In and out of quantum world stream...original relative state formulation of the theory of the universal wavefunction Ψ, beginning with Hugh Everett in 1957...reality as a many-branched tree, wherein every possible quantum outcome is realized...afraid to write at times, afraid will inadvertently modify the stream and live another catastrophe. Wake with song unheard in years in head and then have it appear later when switch on radio, or think of particular entity and find it come up on television random programming. Always detested the many worlds proposal, but having seen some look-aheads that did change subtly over the years, I am beginning to wonder at this late date. Recall waking with a start at the age of 9, early 60's shaken with the realization that I was going to have to die eventually, at some point this stream of consciousness would end.

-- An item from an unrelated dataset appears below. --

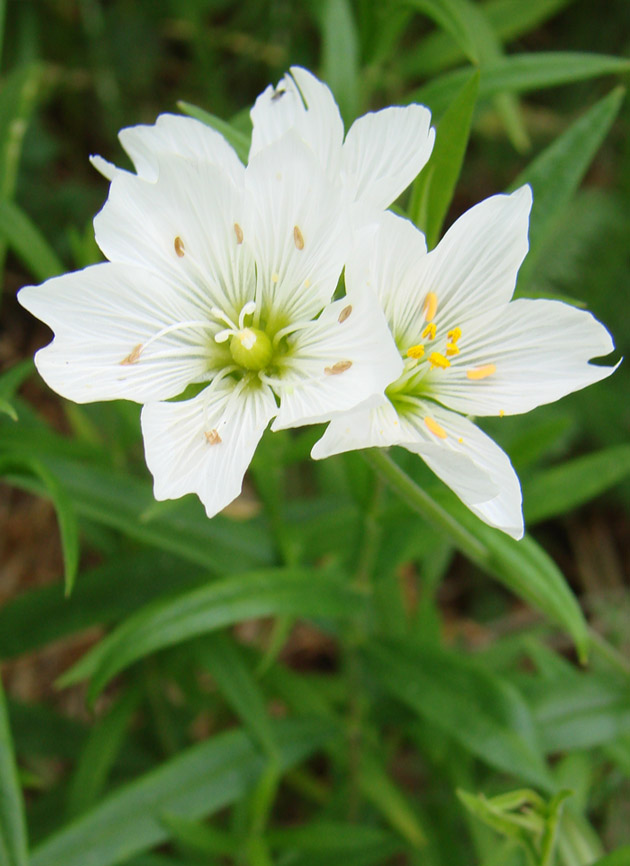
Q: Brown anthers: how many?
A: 7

To sleep: perchance to dream: ay, there's the rub; For in that sleep of death what dreams may come when we have shuffled off this mortal coil must give us pause: there's the respect that makes calamity of so long life... (Hamlet soliloquy).
Perhaps I am now the aging and deteriorating god-man, no longer the "great Gary Bentley," as Cheri (my late wife) once told me that she and the other band girls referred to me back in the peak of my guitar-godhood in the 70's. Frazier's Golden Bough recounted the primitive motif of a people executing their king or god-man on a regular cycle or the likely earlier pattern of executing him when he began to age and become suspect in physical virtue. Well, better to have loved and lost...you take the ceremonial execution along with the good, from my experience.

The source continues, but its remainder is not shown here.